In recent decades, emerging technologies have significantly transformed the transportation sector, offering a wider range of vehicle options and mobility alternatives. However, the recent COVID-19 pandemic disrupted many aspects of daily life, likely leaving long-lasting effects that further complicate our understanding and prediction of individuals’ activity-travel patterns, vehicle ownership decisions, and fuel type preferences. Despite efforts by the State of California and the rest of the U.S. to promote sustainable travel, more behavioral shifts are needed to reduce car dependence, encourage multimodal transportation, and accelerate the electrification of both privately owned and shared vehicle fleets. Further research is needed to identify the factors that motivate or hinder these shifts, and to understand their heterogeneous impacts across subpopulations, which vary based on personal attitudes, socio-demographic characteristics, geographic contexts, and COVID-related factors. This dissertation aims to address these research gaps through four interconnected studies.
The first two studies examine the determinants of vehicle ownership and fuel type choice by consumers for privately owned vehicles. In the first study (Chapter 2), I construct an integrated choice and latent variable (ICLV) model to jointly model current vehicle fuel type choices and future interest in alternative fuel vehicles (AFVs) among 3,260 Californian residents. The findings highlight the critical role of latent attitudes (including those related to environmental concerns, tech-savviness, car utilitarianism, and residential location preferences) and socio-demographic factors in shaping individuals’ vehicle fuel type choices. Exposure to battery electric vehicles (BEVs) in residential locations and workplaces increases the likelihood of AFV adoption. Individuals’ current user experience with AFVs has a positive effect on their interest in these vehicles. Based on consumer intentions reported in 2018, I estimate that the potential natural ceiling for AFV adoption in California could reach 41% of the adult population.

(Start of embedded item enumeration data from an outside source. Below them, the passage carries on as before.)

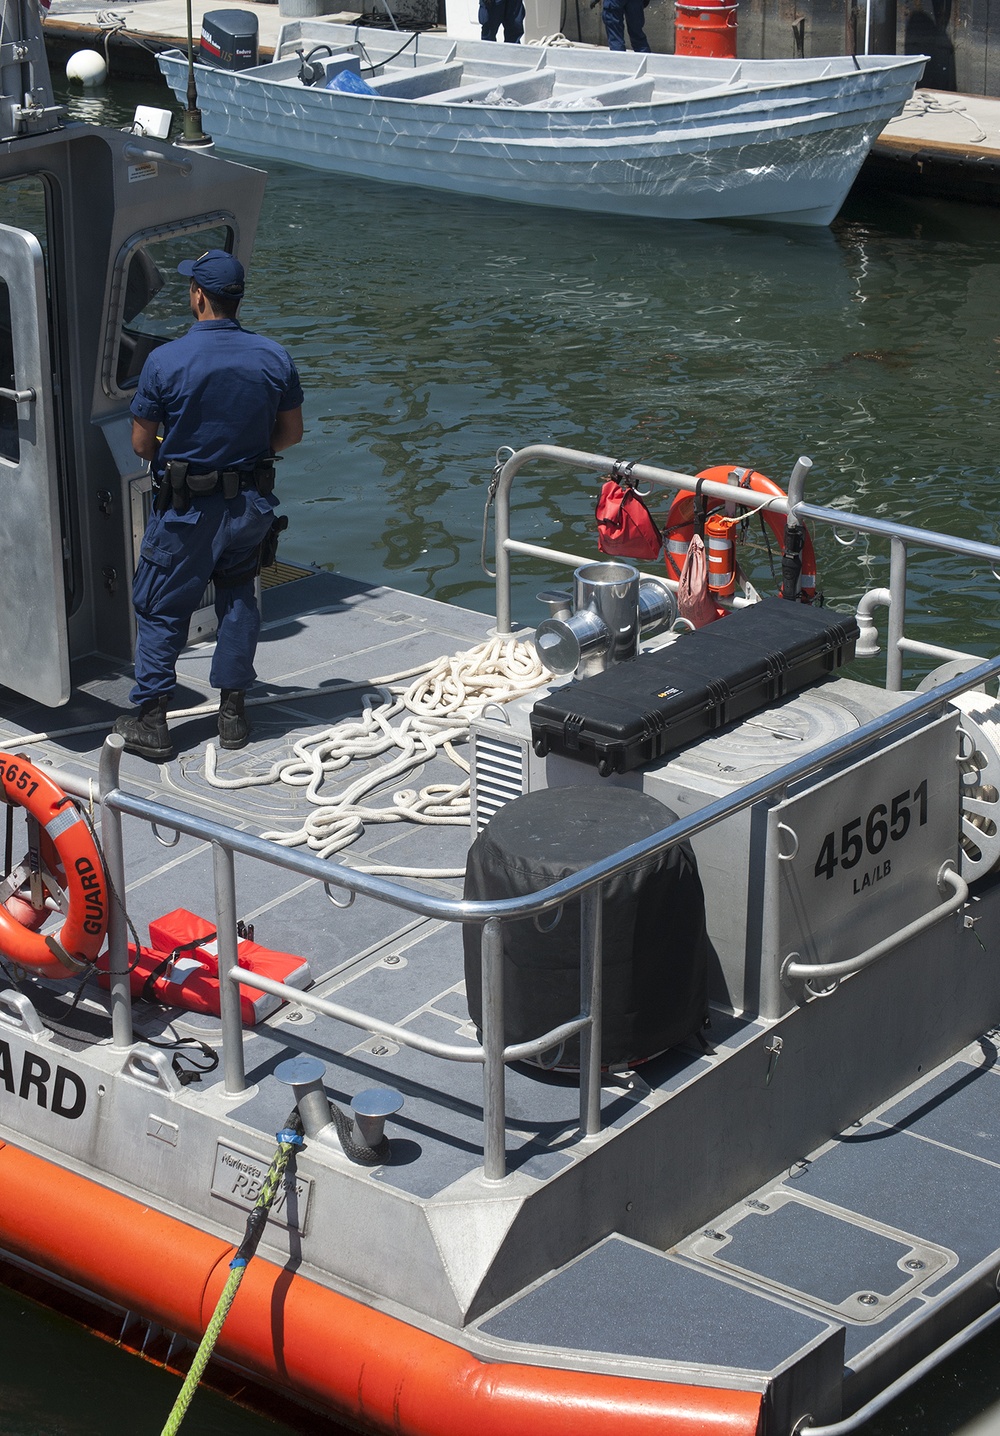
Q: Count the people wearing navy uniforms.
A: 3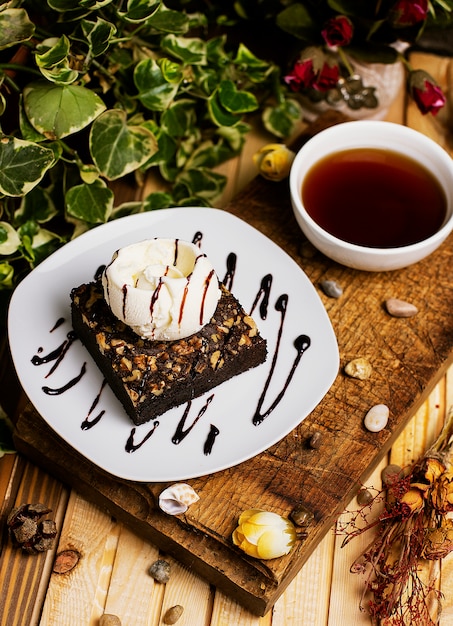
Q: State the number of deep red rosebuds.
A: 5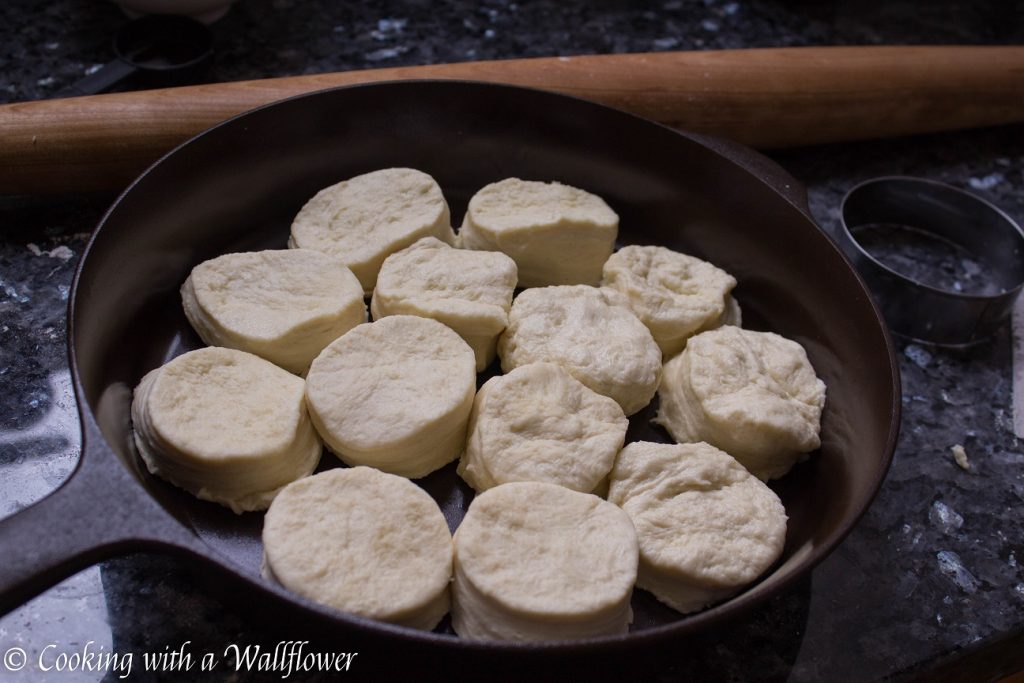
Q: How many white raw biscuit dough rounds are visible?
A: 13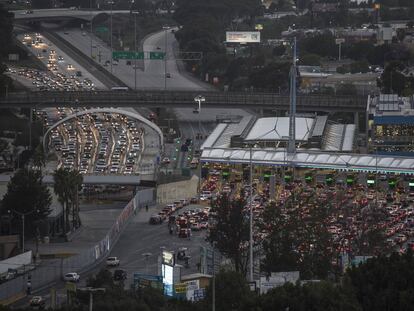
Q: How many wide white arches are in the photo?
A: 1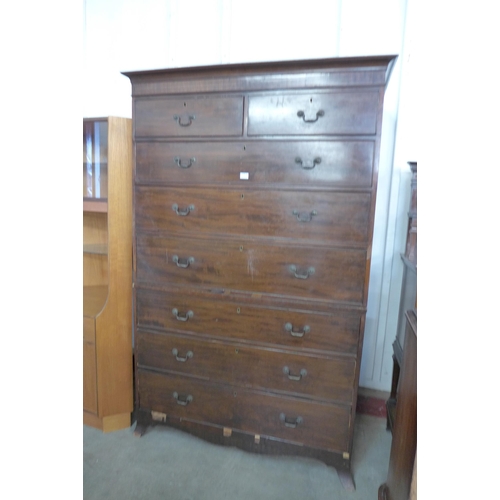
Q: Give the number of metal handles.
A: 14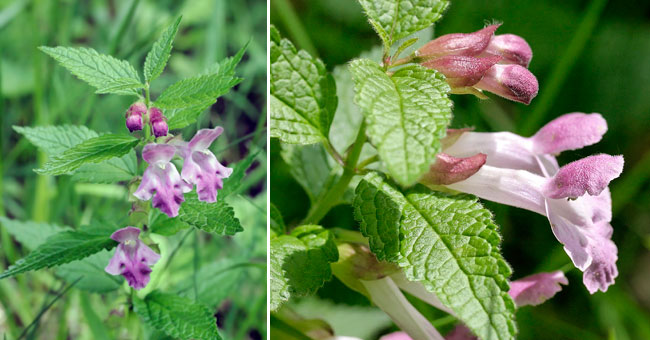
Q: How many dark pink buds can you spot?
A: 4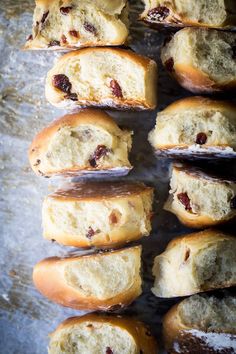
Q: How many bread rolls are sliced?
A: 12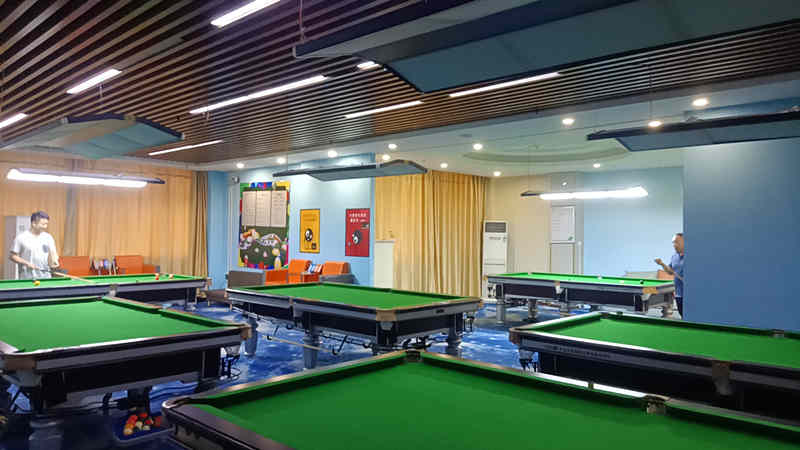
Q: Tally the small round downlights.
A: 12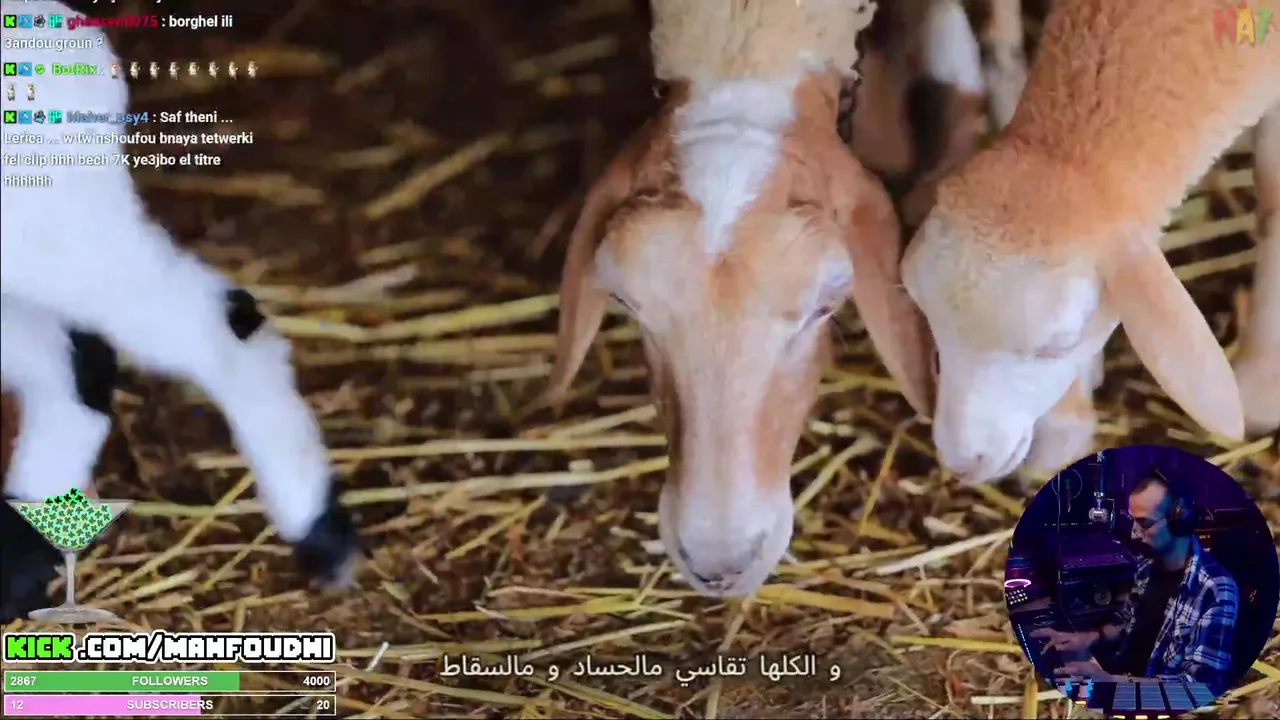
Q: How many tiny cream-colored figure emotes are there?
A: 10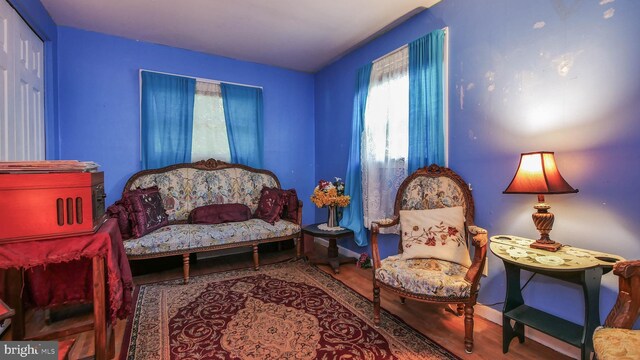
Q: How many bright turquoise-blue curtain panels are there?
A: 4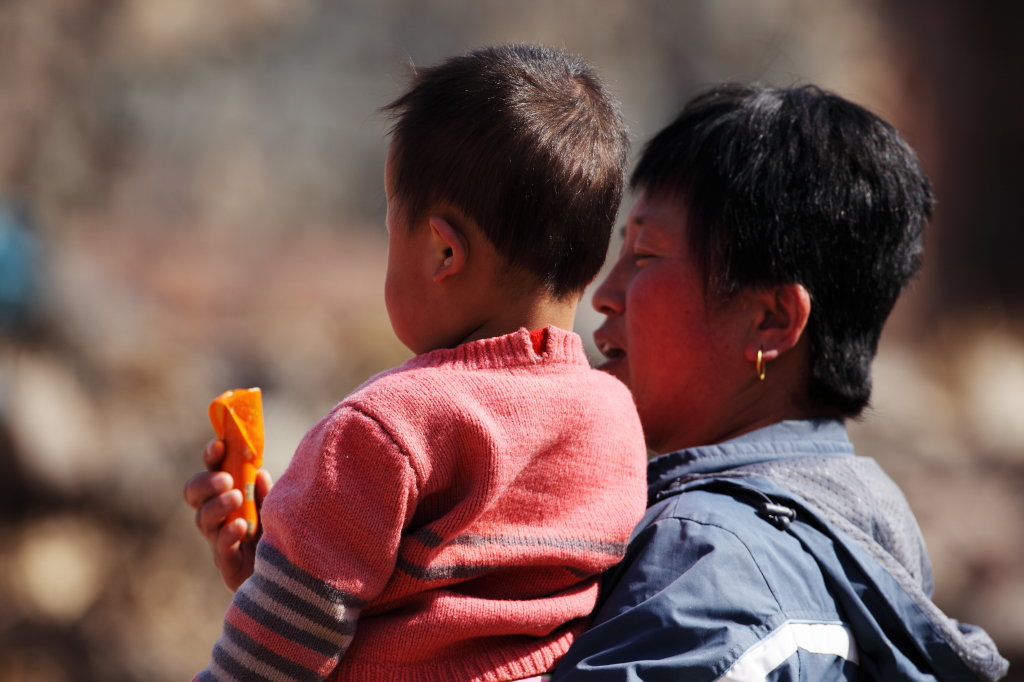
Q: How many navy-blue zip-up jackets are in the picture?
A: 1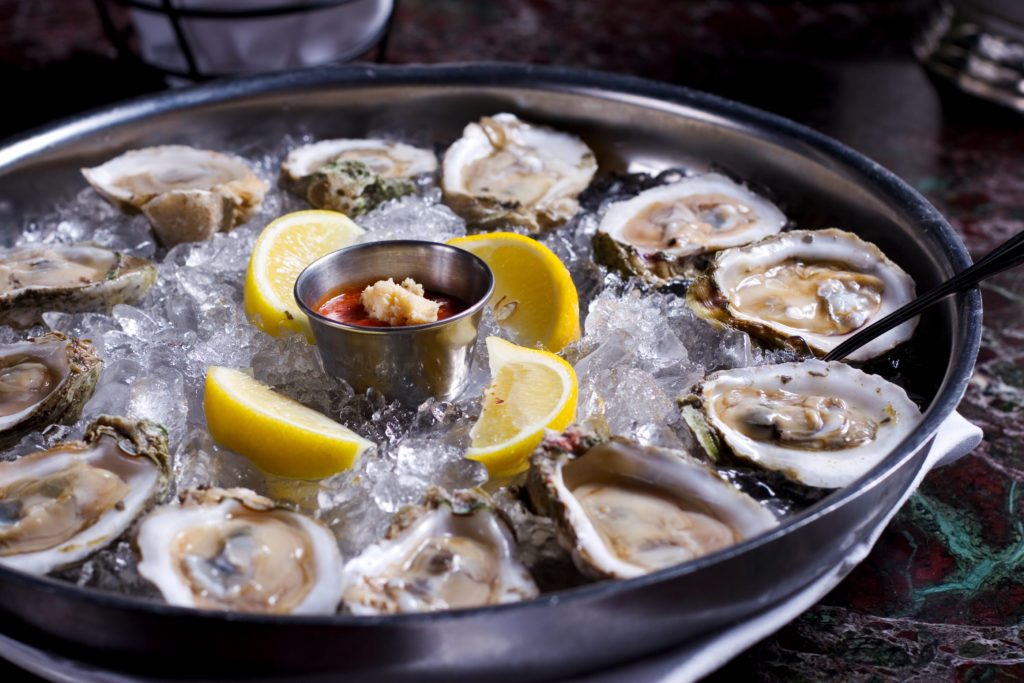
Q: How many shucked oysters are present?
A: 12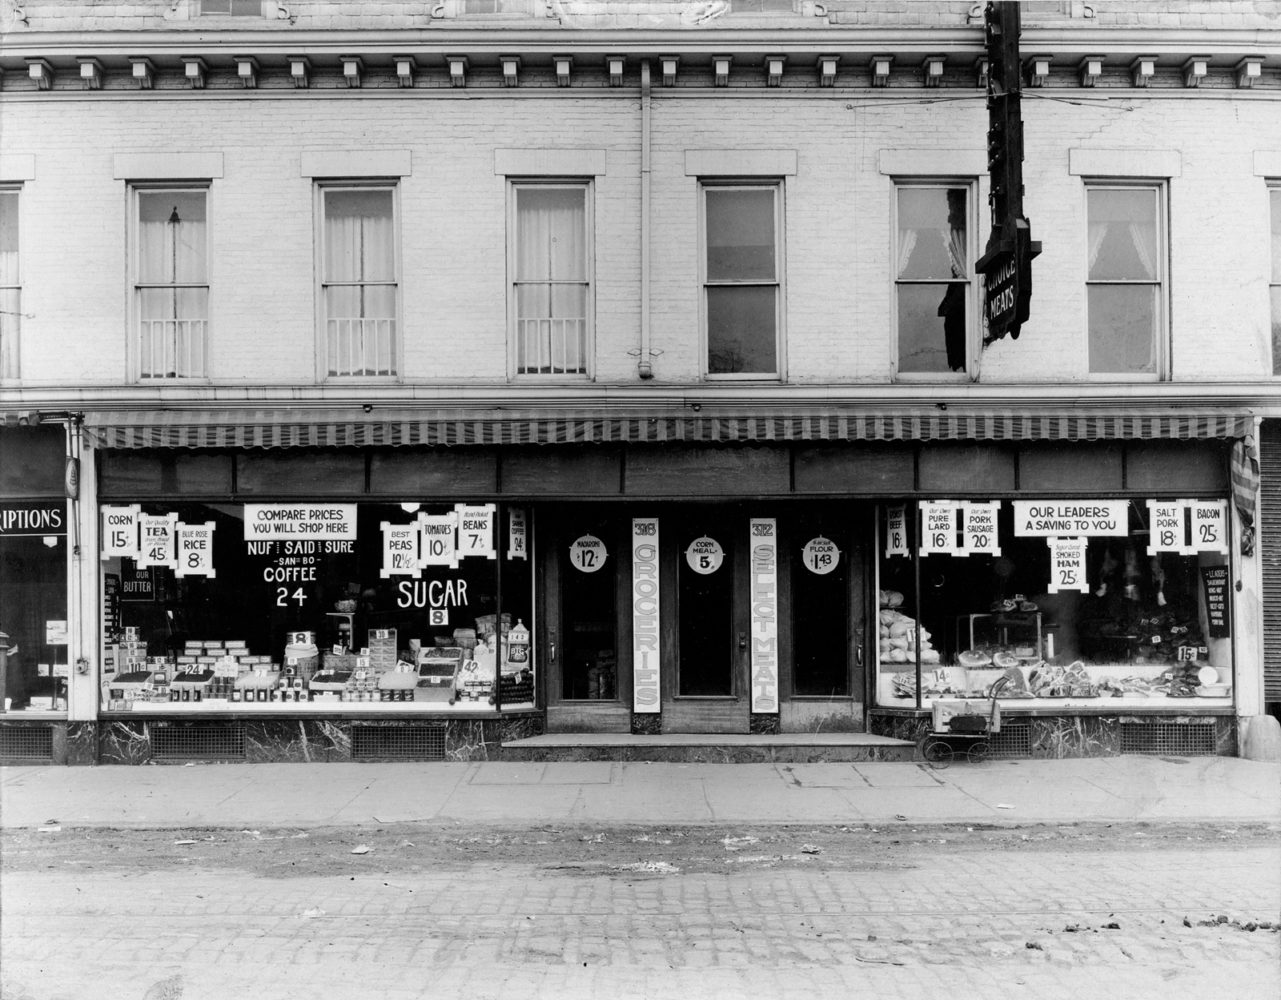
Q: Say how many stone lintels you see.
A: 8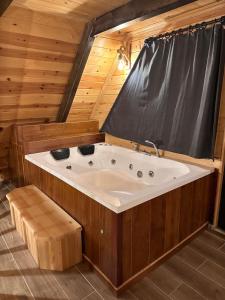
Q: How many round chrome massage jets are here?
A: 6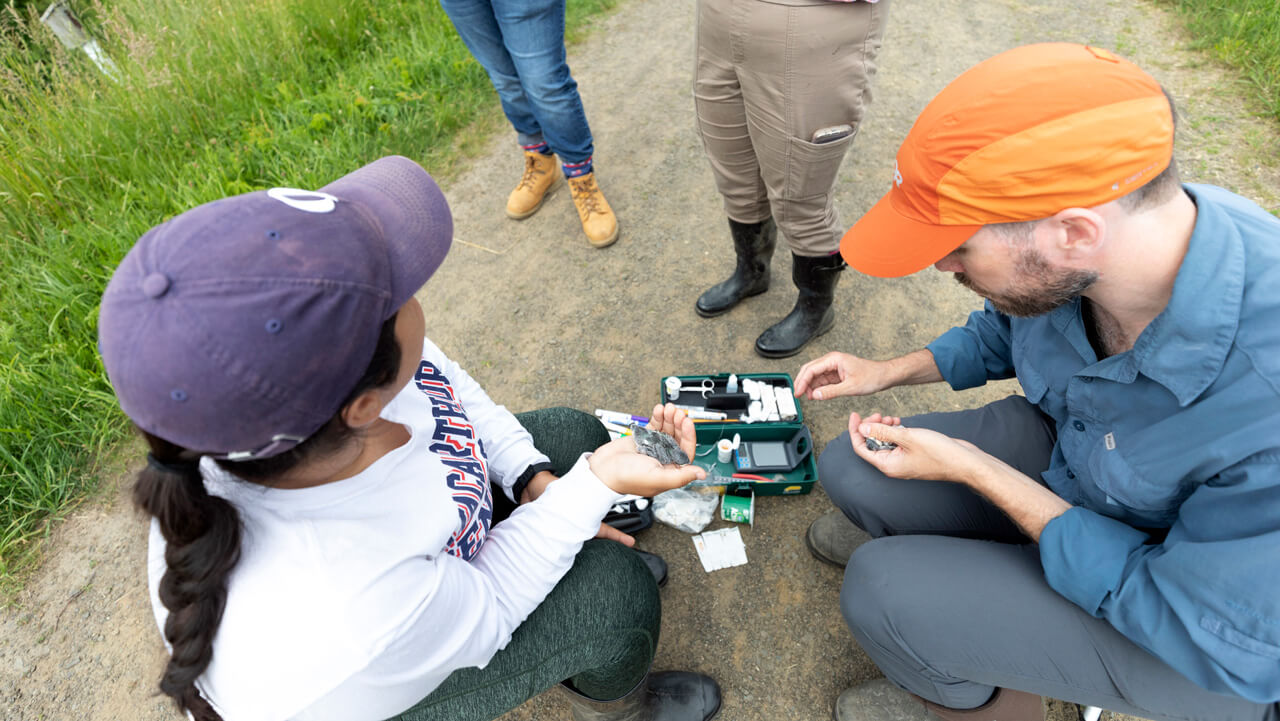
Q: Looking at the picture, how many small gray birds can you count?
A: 2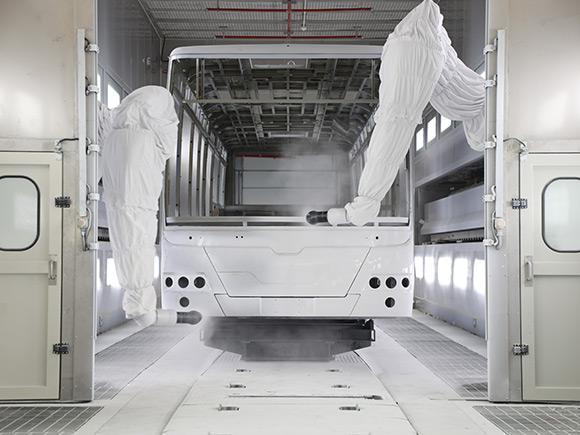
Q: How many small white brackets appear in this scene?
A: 10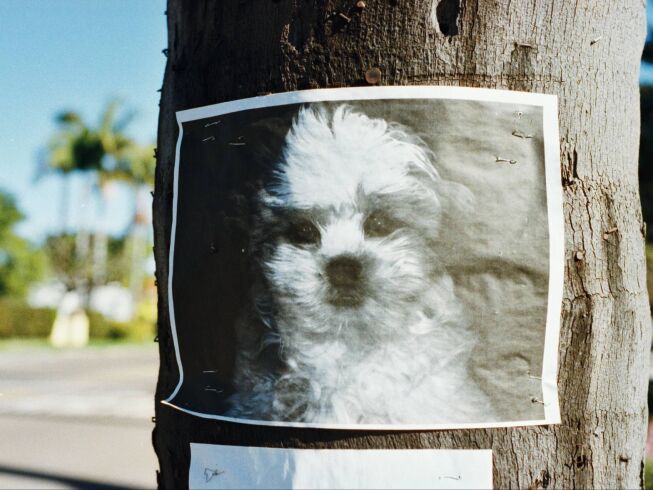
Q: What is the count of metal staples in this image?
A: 11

In Chapter 3, I extend my study to examine the impacts of the COVID-19 pandemic on household vehicle ownership. Using an ICLV model and a longitudinal dataset of 1,612 US residents, I analyze changes in their household vehicle counts during the pandemic (spring 2020 to fall 2023) and expected changes after the pandemic (fall 2023 to fall 2026). The results indicate that novelty-seeking individuals are more engaged in vehicle transactions, such as adding, removing, or replacing vehicles. Younger adults, households with children, and families experiencing an increase in the number of adults or children are more likely to acquire additional vehicles to meet evolving travel needs. Entering the workforce and rising household income during the study period also contribute to vehicle acquisitions. Moreover, a higher frequency of commuting reduced the likelihood of shedding vehicles in the past and continues to increase the likelihood of vehicle purchases in the future. Finally, households that shed vehicles during the pandemic often expect to reacquire them afterward, counteracting the vehicle reductions achieved during the pandemic.
Ridehailing services have the potential to serve as a practical alternative to private vehicles and help reduce environmental impacts when powered by clean-fuel vehicles and integrated with other less-polluting modes like public transit and micromobility. Accordingly, the rest of my dissertation focuses on ridehailing riders (in Chapter 4) and ridehailing drivers (in Chapter 5). In Chapter 4, I estimate a weighted latent class cluster analysis among 5,053 California residents and identify four distinctive traveler groups. Drive-alone Users (53%) and Carpoolers (28%) are predominantly car-oriented and less multimodal, whereas Transit Users (15%) and Cyclists (4%) exhibit greater multimodality. Transit Users account for the highest rate of ridehailing adoption and usage and are also more prone to using pooled ridehailing services. If ridehailing were not available, users would generally replace ridehailing with the modes they use most frequently. For instance, car-oriented travelers are more likely to substitute ridehailing with car trips, whereas non-car-based travelers are more inclined to replace ridehailing with less-polluting modes.
Finally, Chapter 5 examines the vehicle fuel type choices of ridehailing drivers. Using data from 1,099 California ridehailing drivers, I estimate an ICLV model to explore their motivations and barriers to AFV adoption. The findings reveal that older drivers, those solely working for ridehailing, and residents in multi-family dwellings are more likely to obtain vehicles with the intention of using them for ridehailing work. Additionally, latent factors such as positive attitudes towards EVs and favorable subjective norms around EVs are positively correlated with BEV adoption, while perceived barriers to EVs hinder their adoption. Access to charging infrastructure also positively impacts BEV adoption. Home chargers have a stronger impact among drivers who obtained their vehicles without the intention of using them for ridehailing, while public chargers are more important for those who acquire vehicles with the intention of using them for ridehailing work. Federal incentives have a more substantial impact on EV adoption compared to state and local incentives, although their effectiveness depends on the driver’s familiarity with the programs. The impact of federal incentives is especially pronounced among drivers who acquired vehicles with the intention of using them for ridehailing work, with the potential to increase the BEV market share by 10 percentage points if all drivers were highly familiar with these incentives.